World Health Day: 8 trends shaping global healthcare




The challenges faced by the global health and healthcare sector are set to continue in the future. The near-term issues include worsening mental health, healthcare workforce shortages, supply chain issues, climate change-related challenges and macroeconomic instability. The longer-term challenges include growing demand for services, an increasing funding gap, a lack of incentives for innovation, widening disparities in overall health and wellness, and variable access to advanced therapies.

These challenges are complex and interconnected. Reshaping our healthcare systems to cope with them is a pressing global concern.

This is a key issue tackled in the World Economic Forum’s’Global Health and Healthcare Strategic Outlook, which sets out “a shared vision for health and healthcare by 2035”.

As we approach’World Health Day’on 7 April, here are eight current global health and healthcare trends we need to contend with as we aim to transform systems to become more sustainable, resilient and equitable.

The pandemic triggered both growth and challenges for global healthcare. Credit: World Economic Forum.
The pandemic triggered both growth and challenges for global healthcare.
Credit: World Economic Forum.

1. Surging healthcare spend and investment

Global healthcare spend is thought to have grown more than 40% between 2018 and 2022, reaching $12 trillion. At the same time, healthcare investments have also reached record highs in recent years, with attention on areas such as gene immunotherapy and new mRNA vaccines for diseases such as Zika and malaria.

2. Scientific advancements

Alongside this investment, we are also seeing progress in treatments and diagnosis of disease. Precision medicine using biomarkers is increasingly being used, while advancements in liquid biopsies, for example, are changing how cancer is detected.

3. Digital innovation and AI

The pandemic fired rapid digitalization across healthcare, as with other sectors. And in 2021, digital investments in the healthcare sector nearly doubled to $57 billion, with an emphasis on telehealth and mental health. Tech companies are increasingly focusing on healthcare, while digital health start-ups are also growing rapidly.

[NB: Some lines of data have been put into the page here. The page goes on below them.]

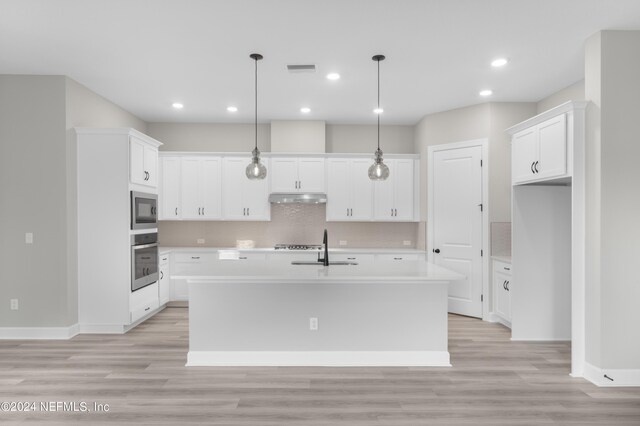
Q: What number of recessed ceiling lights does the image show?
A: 7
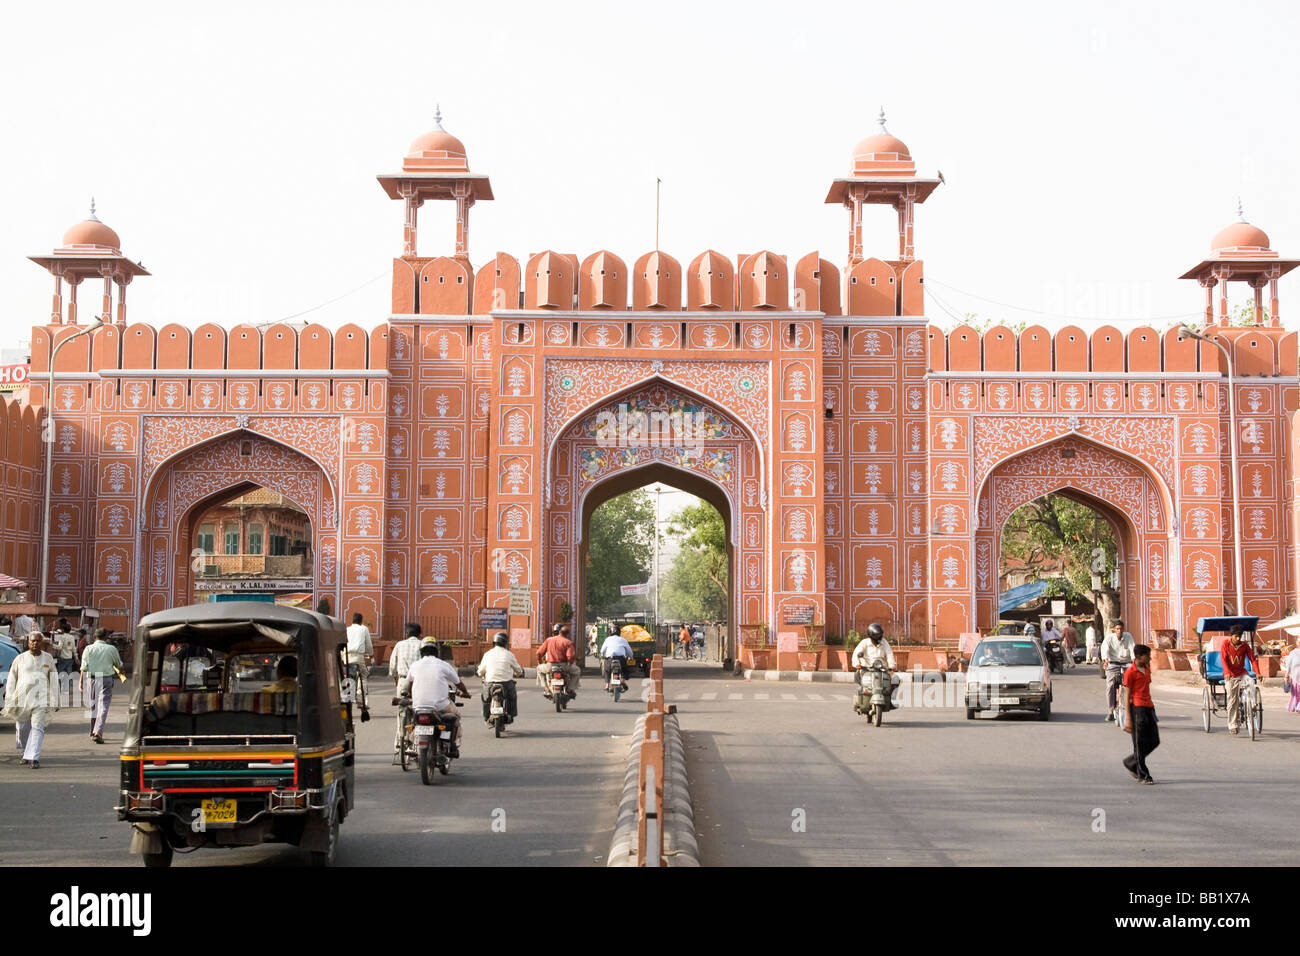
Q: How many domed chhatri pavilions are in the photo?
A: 4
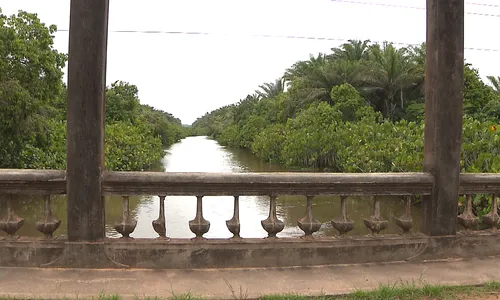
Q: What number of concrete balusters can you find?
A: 13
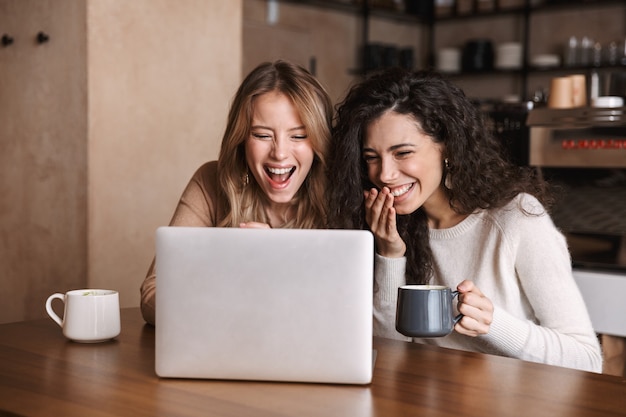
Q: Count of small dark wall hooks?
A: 2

There is also growing attention being paid to data – better aggregation and analysis is enabling more informed insights and potentially also prediction and disease modelling.

Meanwhile, AI is being used to support areas including diagnosis, clinical decisions, monitoring and treatment, and workflow. AI-assisted medical imaging is already in use, and many drug companies are exploring AI-assisted drug development.

4. Alternative care models

We are increasingly recognizing the importance and power of care provision outside of hospitals, in homes and communities. In fact, growth in expenditure on health provision and care at home is expected to outpace healthcare spend in nearly all other areas. This investment will be used to further home diagnostics, home-administered drug delivery systems and patient monitoring devices, for example.

5. Widening inequalities

The pandemic highlighted significant disparities in healthcare coverage, particularly impacting women, children and adolescents. Low- and middle-income countries were particularly affected by disruptions to essential healthcare services. Future healthcare provision needs to focus on closing these gaps and making healthcare affordable and accessible to all.

6. Healthcare worker shortages and burnout

The pandemic took its toll on healthcare workers, adding to an already stressed and overworked workforce. Mental health issues and burnout worsened, leading to many professionals leaving the sector as well as reduced recruitment. The fall-out from this continues to be felt, and compounding pressures within the system mean the problem is not alleviating for many.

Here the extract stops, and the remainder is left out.